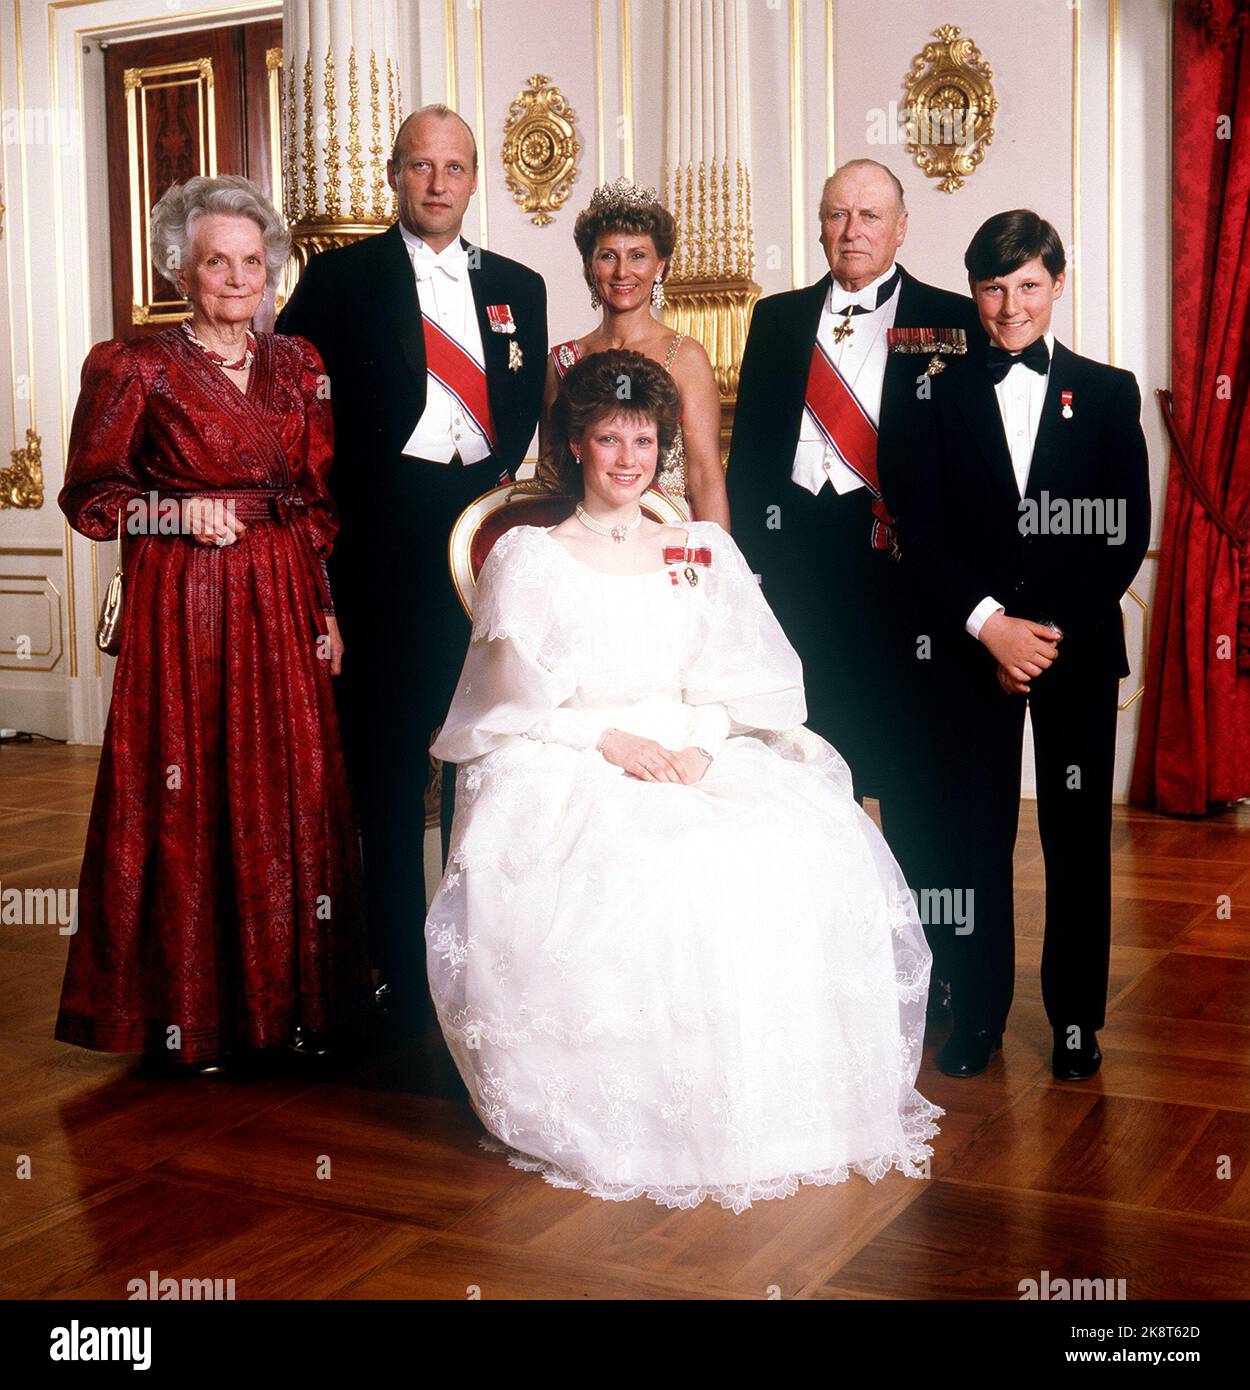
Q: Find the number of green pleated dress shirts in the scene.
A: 0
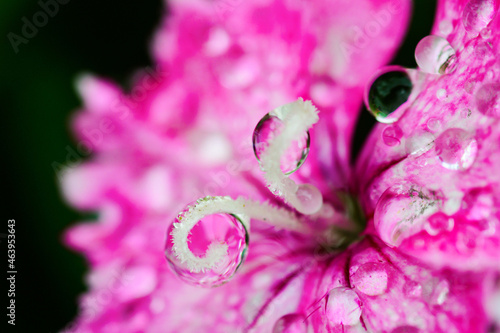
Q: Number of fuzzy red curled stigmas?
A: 0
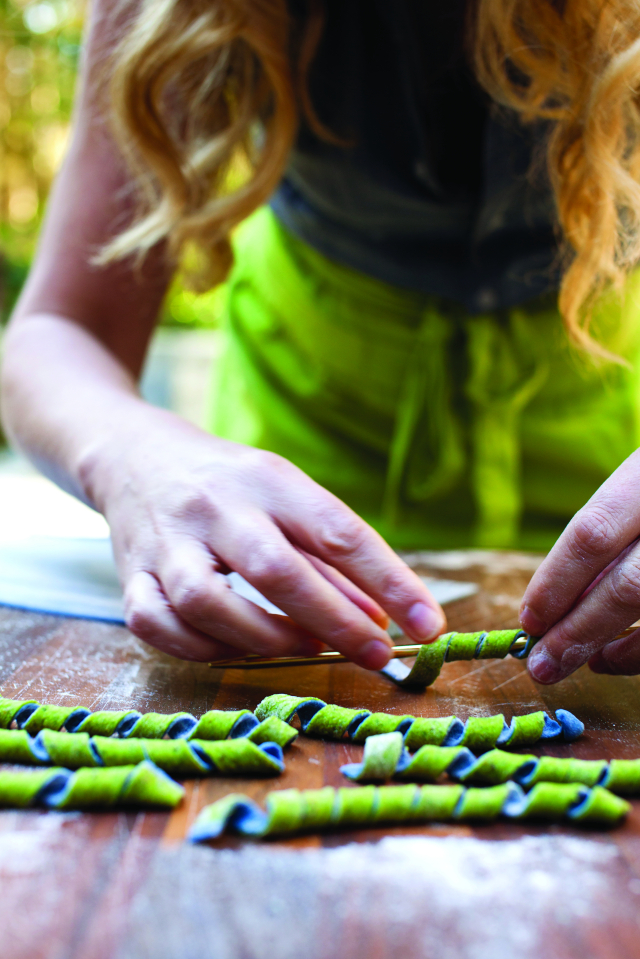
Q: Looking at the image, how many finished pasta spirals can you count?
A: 6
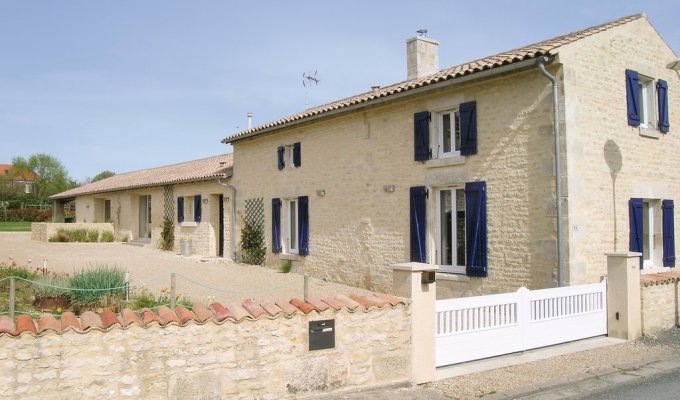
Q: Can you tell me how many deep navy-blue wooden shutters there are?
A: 14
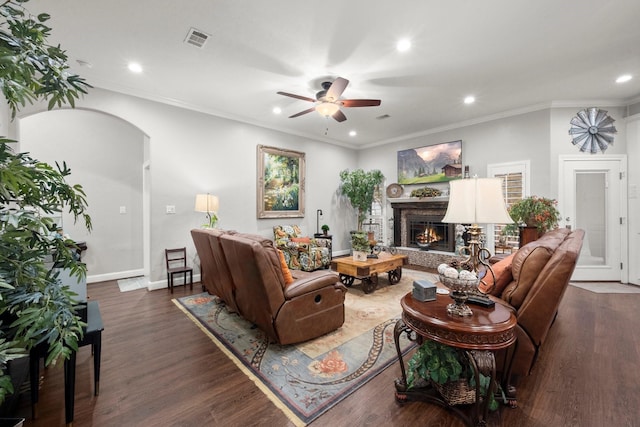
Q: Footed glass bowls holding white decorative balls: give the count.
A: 1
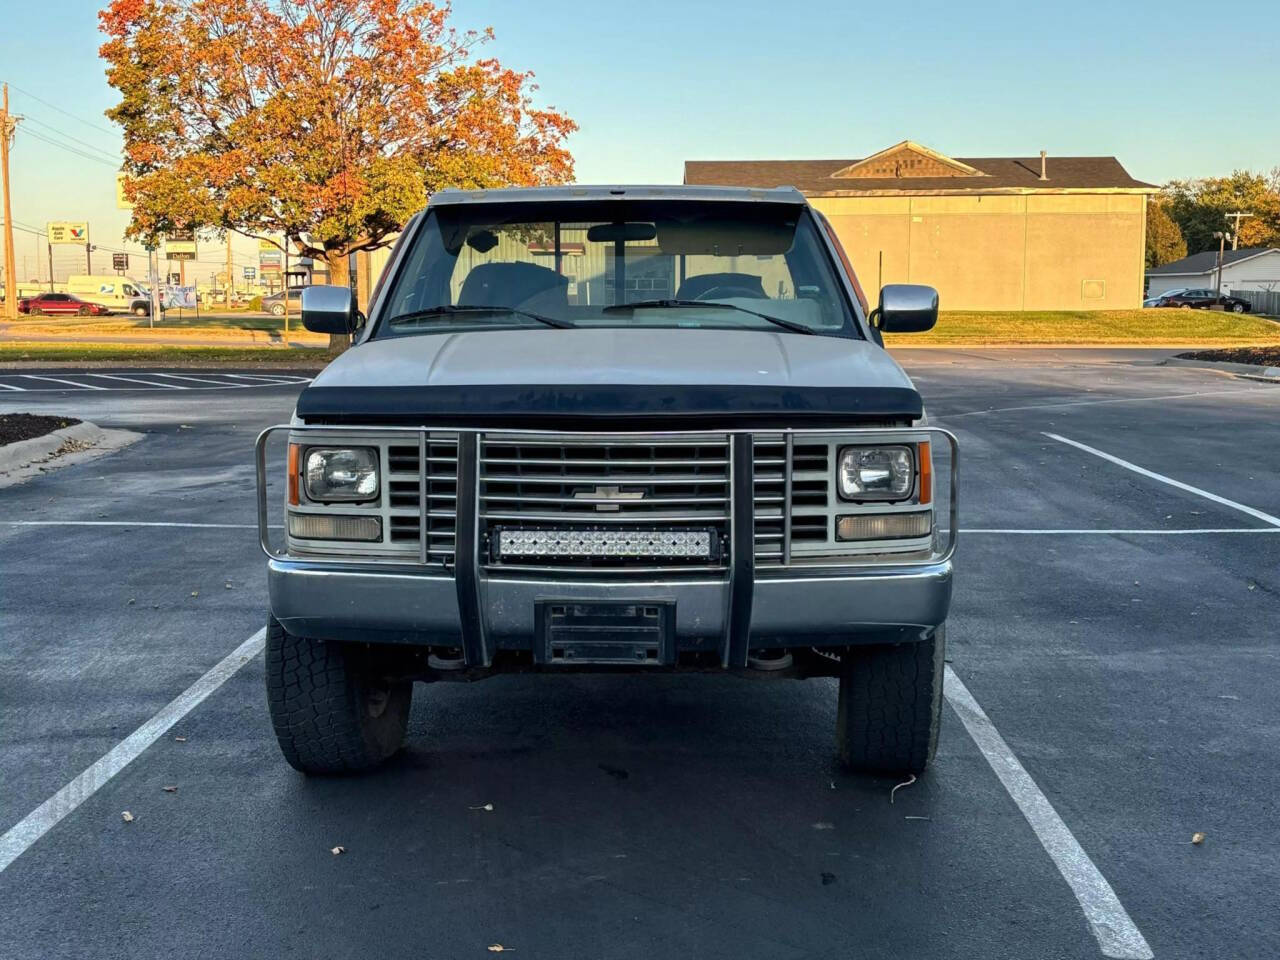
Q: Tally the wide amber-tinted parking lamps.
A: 2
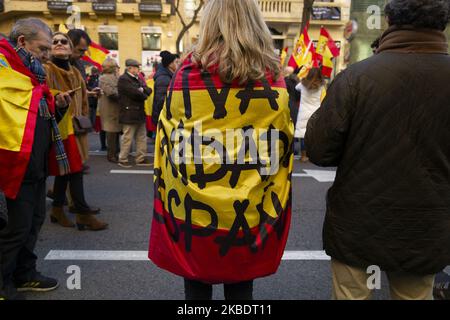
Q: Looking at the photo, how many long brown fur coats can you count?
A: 1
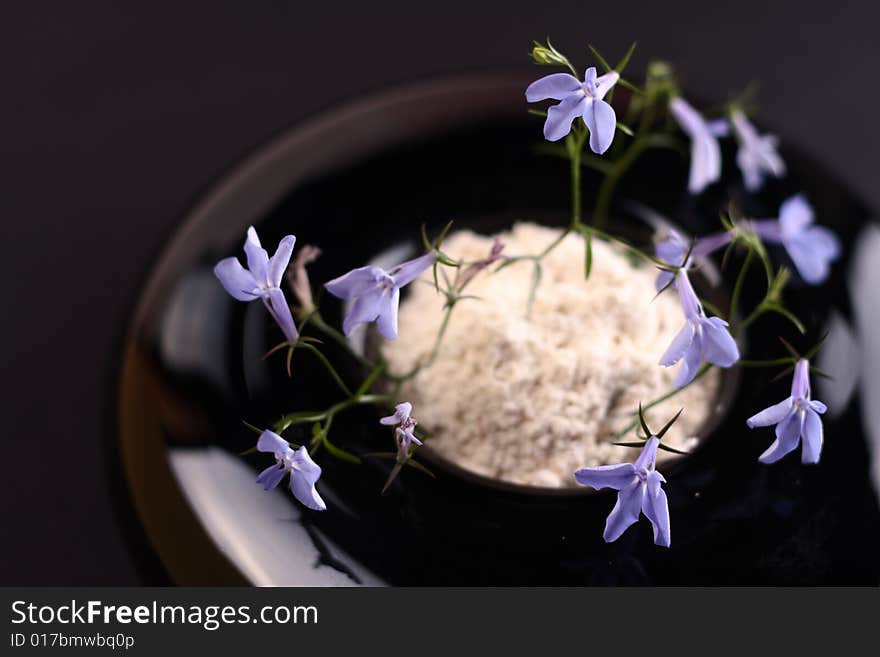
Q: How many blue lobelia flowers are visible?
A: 12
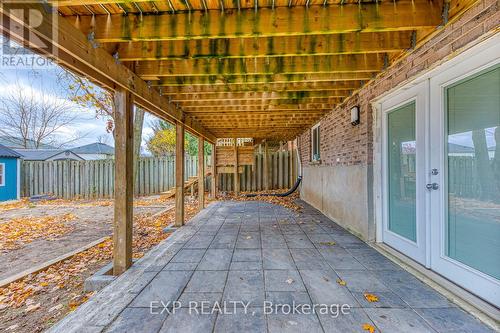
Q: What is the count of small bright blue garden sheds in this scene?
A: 1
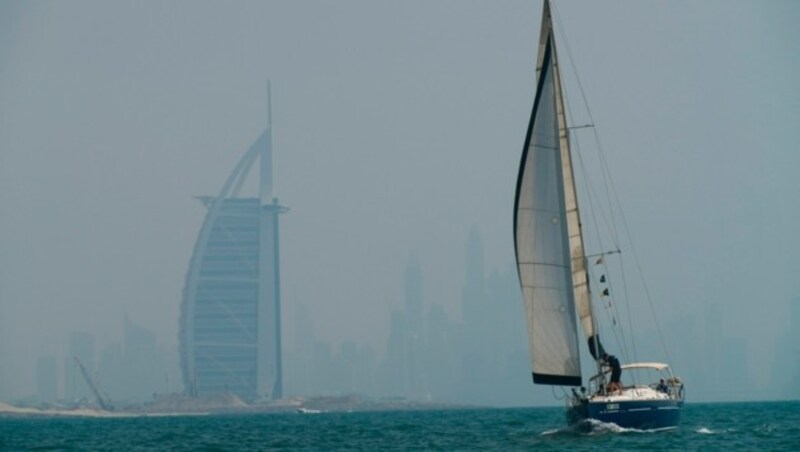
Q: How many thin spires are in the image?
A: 1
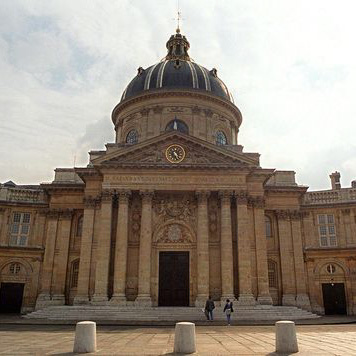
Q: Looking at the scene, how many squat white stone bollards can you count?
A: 3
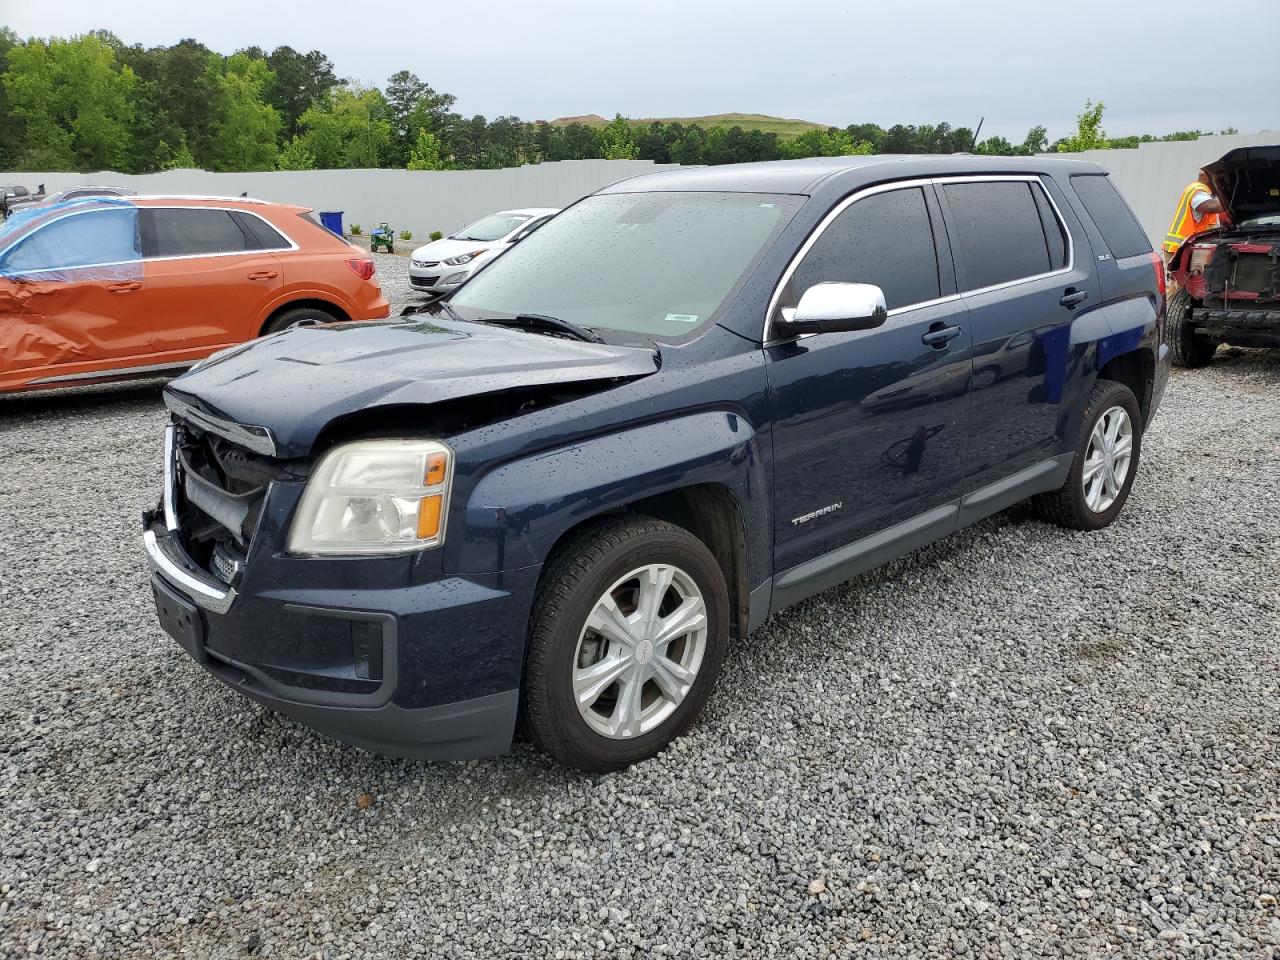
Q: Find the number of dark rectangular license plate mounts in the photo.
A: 1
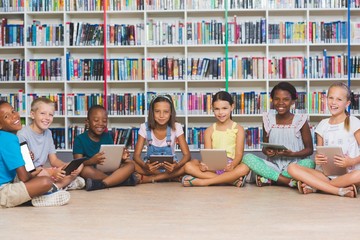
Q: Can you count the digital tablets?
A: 7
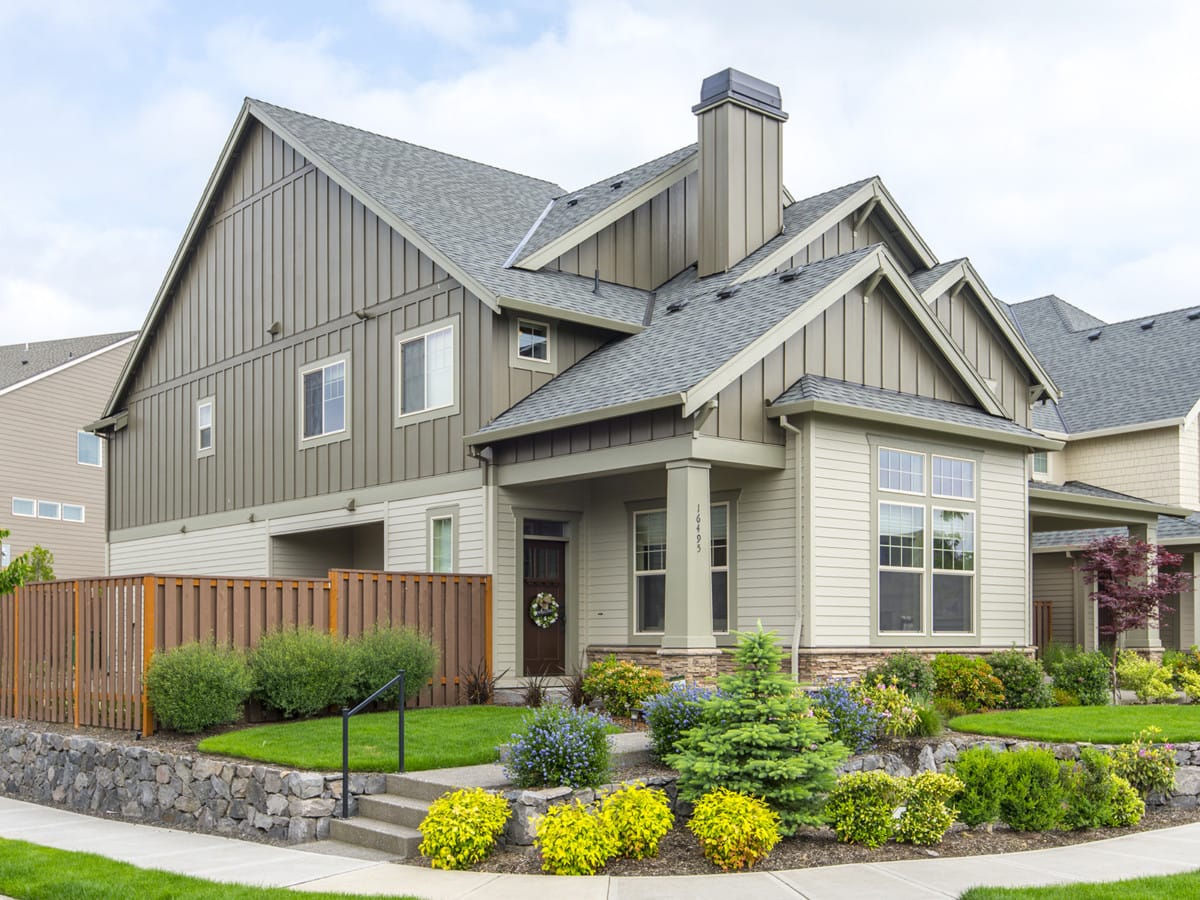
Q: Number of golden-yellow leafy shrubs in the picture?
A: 4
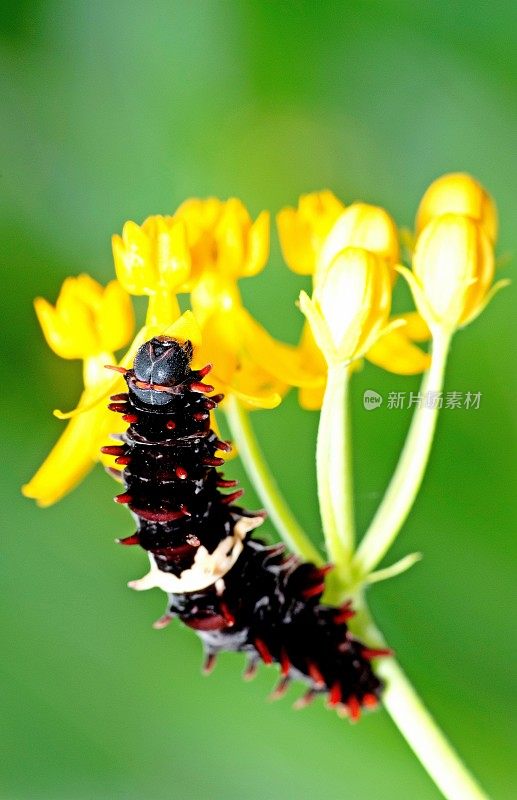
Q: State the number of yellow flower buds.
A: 4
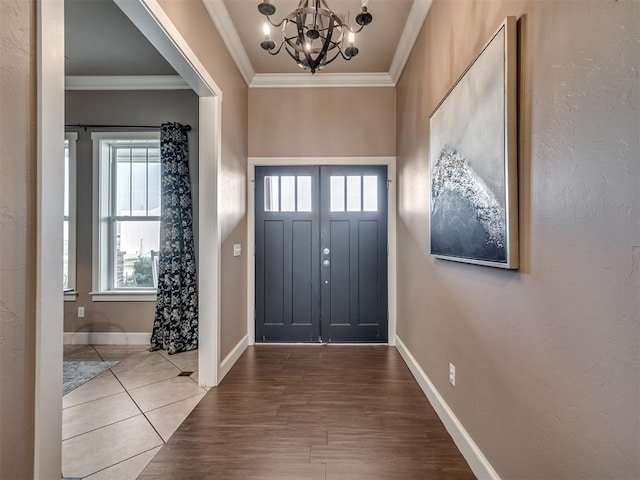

******************************

Which lines of the records above hold the word "scene"? Copy each of them.

→ **Exercise solution**
Q: Find the number of green pleated dress shirts in the scene.
Q: What is the count of small bright blue garden sheds in this scene?
Q: Looking at the scene, how many squat white stone bollards can you count?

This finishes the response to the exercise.